Boa parte dos homens cresce com o aval do patriarcado para errar e ser prontamente acolhido; que tal, de agora em diante, conversarmos com eles sobre responsabilidades e respeito? Vamos combinar: toda mulher que se relaciona com um homem cis precisa enfrentar diariamente entraves que o machismo estrutural ainda exerce na sociedade, especialmente nos lares que são cuidados por casais compostos por um homem e uma mulher – se houver uma criança, então, o caos está feito.

Uma vez ouvi algo que ficou na cabeça: “se uma casa tiver dez pessoas, nove delas homens e uma mulher, e alguém chegar nessa casa e ela estiver com coisas domésticas por fazer, culparão a mulher”. Para alguns pode parecer algo que já não existe, mas não se engane, boa parte das dinâmicas domésticas que conheço são norteadas por mulheres. Por que, então, somos índice maior de desemprego? Precisamos falar sobre formalização do trabalho doméstico também. O machismo estrutural é, ainda, alicerce de grande parte do nosso meio.
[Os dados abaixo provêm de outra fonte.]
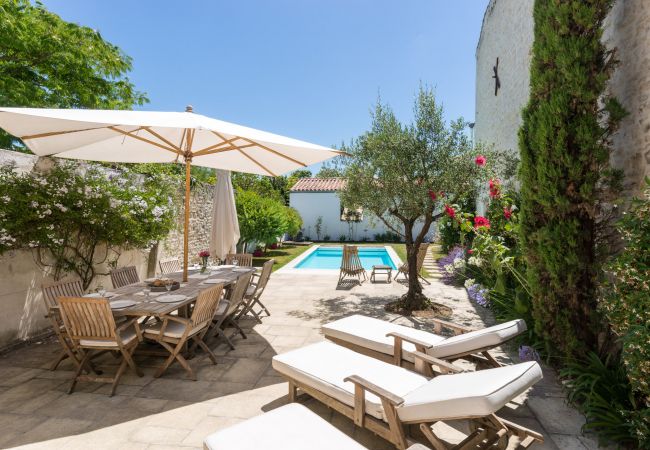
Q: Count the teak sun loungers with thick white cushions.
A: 3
É em nossa casa que poderemos fazer a diferença ou não no futuro das próximas gerações. Converse com seu filho sobre divisão de trabalho doméstico, cooperação e diálogo para resolução de problemas; essa relação saudável pode começar por você, mãe, pai, cuidador. A luta contra o machismo e contra todas as opressões coloniais não é esporádica, é diária. Mas de uma coisa eu sei: juntos seremos mais fortes para fazer a diferença.